Shintotsukawa-cho's Health and Welfare Center provides an extremely diverse range of facilities that encourage and support community members' healthy and upbeat lifestyle. The center reaches out to people of all ages and circumstances, offering a venue for health, athletic and hobby activities, the dissemination of health and health-care-related information, and counseling, as well as providing facilities and services for the disabled and seniors.

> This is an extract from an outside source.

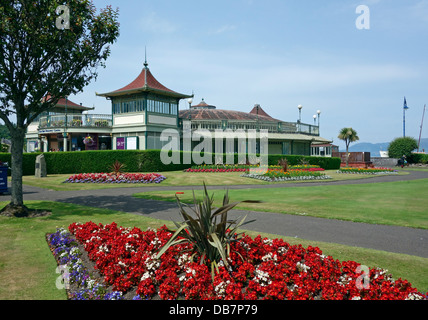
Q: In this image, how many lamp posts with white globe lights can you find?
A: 4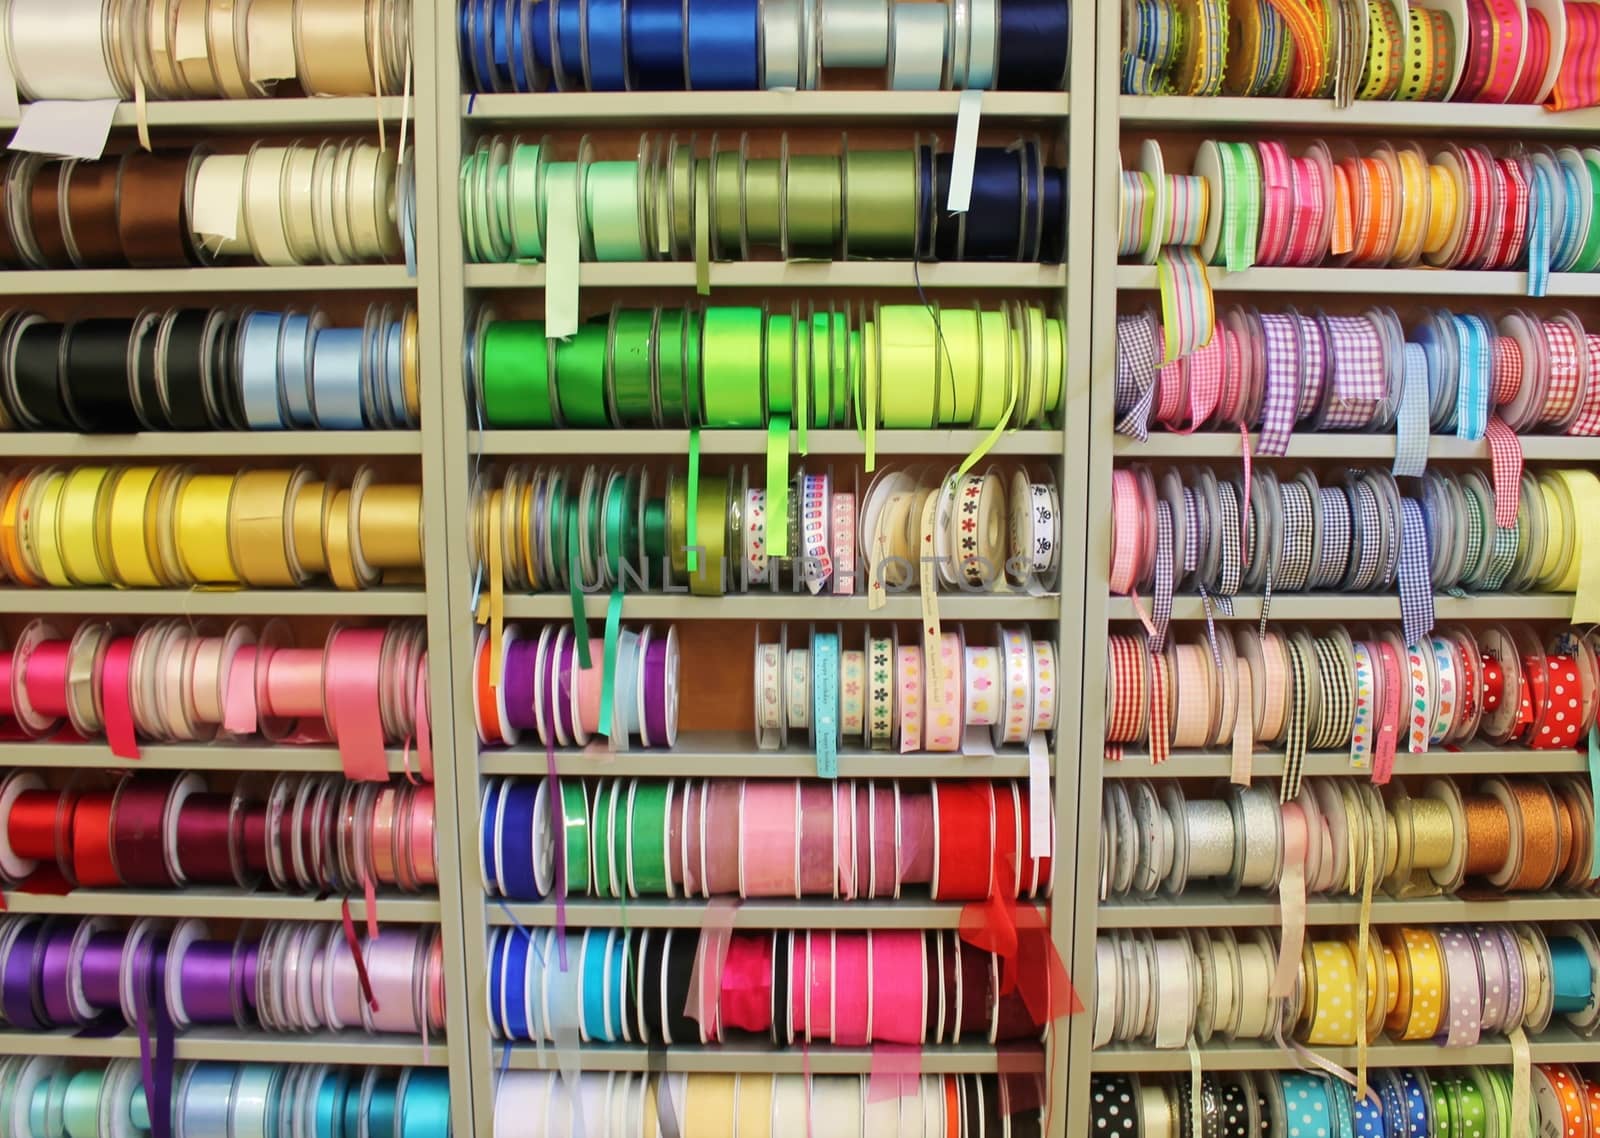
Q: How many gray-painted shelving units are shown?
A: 3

The center boasts a long list of specialty rooms designated for specific purposes. In addition to Yumeria Hall, this list includes rooms for practicing and rehearsing performance arts, for the study of numerous subjects, creative activities, cooking lessons, craft workshops, lectures and seminars, athletic workouts, athletic training, and educational entertainment. There are also rooms designated as relaxation rooms, rooms for physical rehabilitation, a library for the visually and hearing impaired, group work rooms for the disabled, food preparation rooms for the home-bound, a support center for the homebound, a clinic, and a childcare center. And this is just a partial list! The Health and Welfare Center combines the traditional functionality of a hall plus community cultural center with the recent trend in Japan toward building Lifecycle Education Centers, Health and Welfare Centers, and Intervention and Support Centers. Shintotsukawa-cho's Health and Welfare Center does it all.

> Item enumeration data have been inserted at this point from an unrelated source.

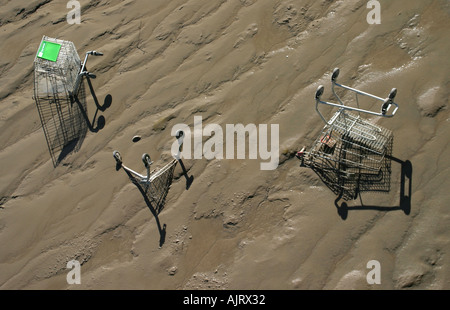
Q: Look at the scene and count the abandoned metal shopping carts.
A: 3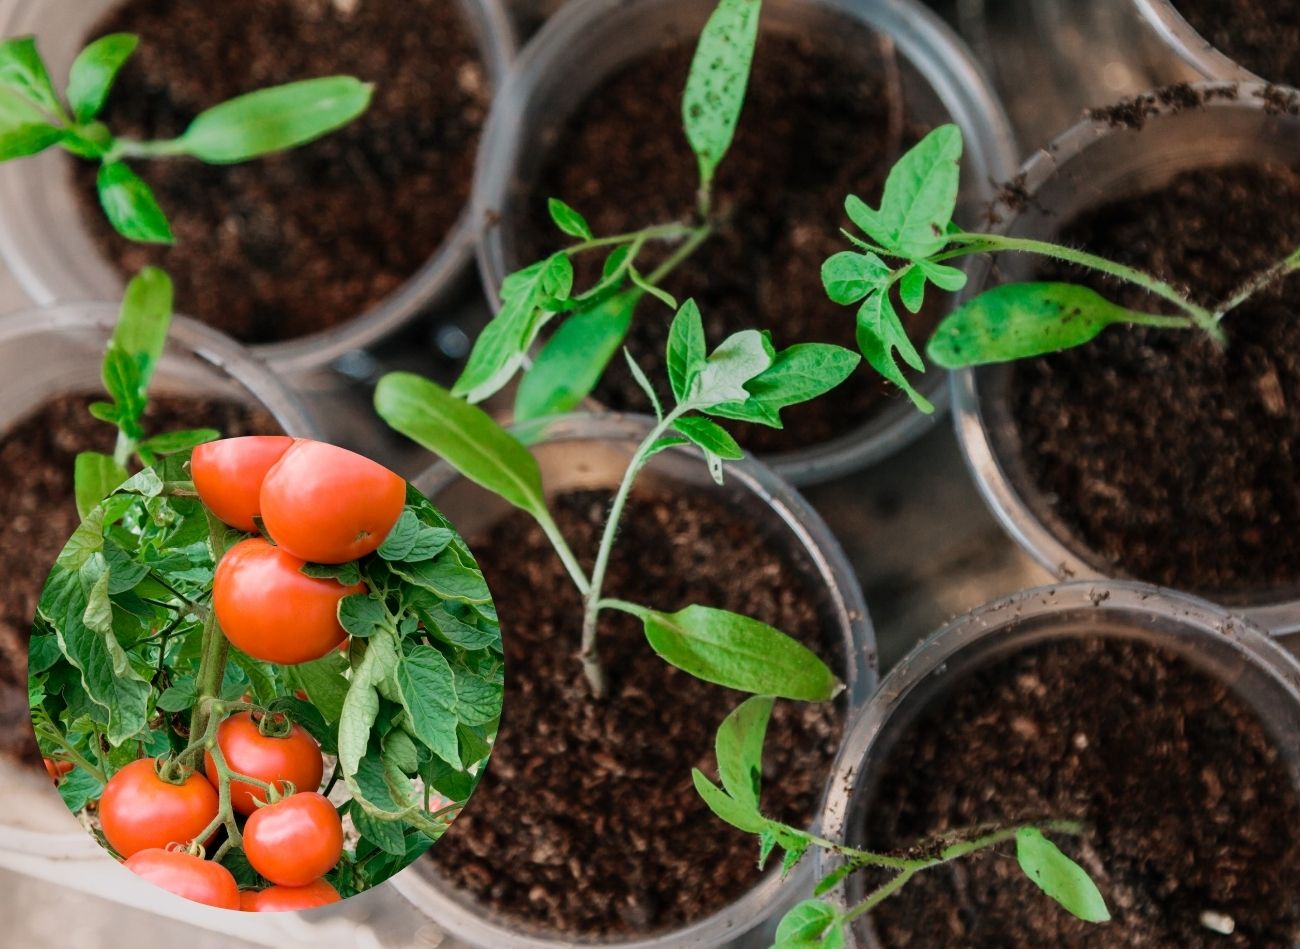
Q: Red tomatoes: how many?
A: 8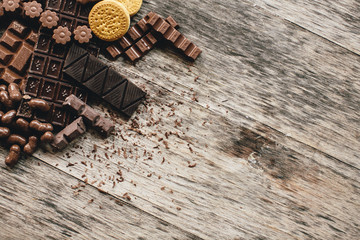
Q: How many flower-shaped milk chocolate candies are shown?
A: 5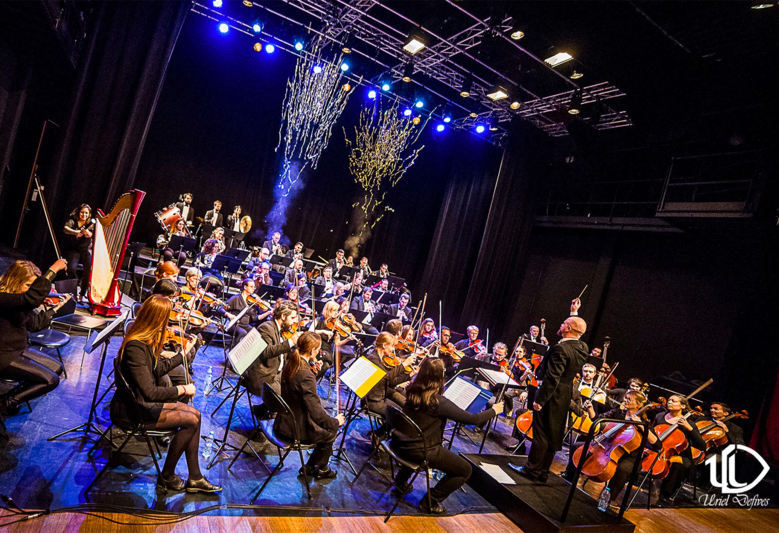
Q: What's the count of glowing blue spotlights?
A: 14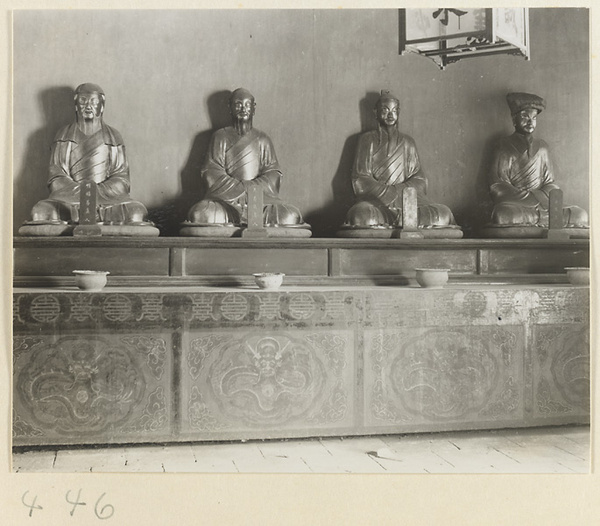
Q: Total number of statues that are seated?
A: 4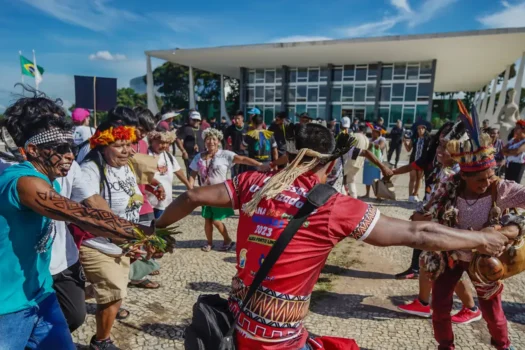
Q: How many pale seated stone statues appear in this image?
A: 1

<< Yumeria Hall: A Concert Hall in Multipurpose-hall "Clothing" >>

What makes Yumeria Hall special is that while it can fundamentally be considered a multipurpose hall, its concert hall-quality functionality and acoustics make it virtually indistinguishable from a specialty concert hall. Before the construction of Yumeria Hall, Shintotsukawa-cho's only auditorium-like facility was one public meeting hall that had no distinguishing acoustical characteristics. From an acoustician's perspective, Yumeria Hall is Shintotsukawa-cho's first true "hall".

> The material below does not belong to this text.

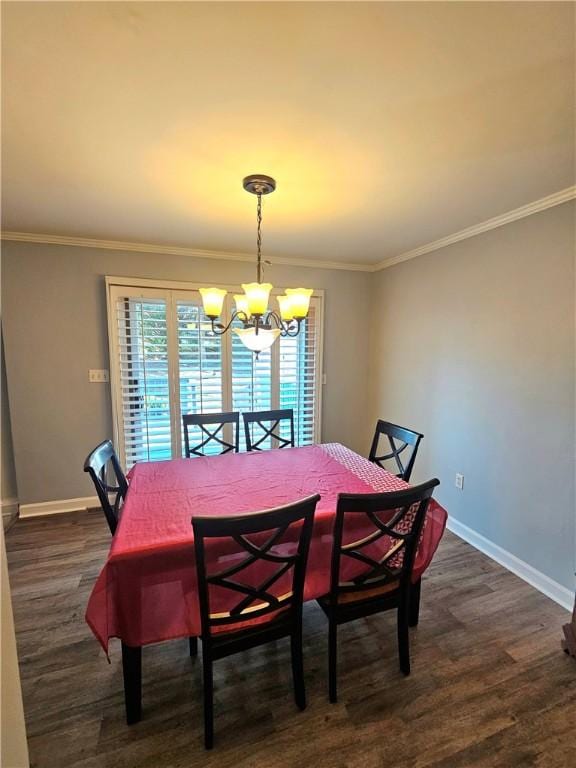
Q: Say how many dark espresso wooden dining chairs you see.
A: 6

For a community embarking on the construction of its first hall, the typical approach is to design a multipurpose hall that responds easily and flexibly to the broadest possible range of artistic and performance genres. This kind of hall is also usually the easiest kind of hall to manage and keep on a financially sound operational footing and, indeed, is the most sensible programming for a community that has no prior experience with halls.

However, the situation in Shintotsukawa-cho did not fit the usual "first hall" stereotype. Starting with the opinion of the town's mayor and his support staff, and continuing through the entire community to seemingly unrelated decisions made by townspeople years before, Shintotsukawa-cho was a town focused on building a hall with fine acoustics. The town's enthusiasm for a concert-hall-like strategy showed in the Steinway grand piano that the town had purchased a number of years previous and installed in the existing public hall. Most communities wait to buy a grand piano until they build their first hall. A town like Shintotsukawa-cho that purchased a grand piano for its old public hall would be hard to find in Japan, and harder still would it be to find a town that had purchased a world-class (and correspondingly priced) Steinway.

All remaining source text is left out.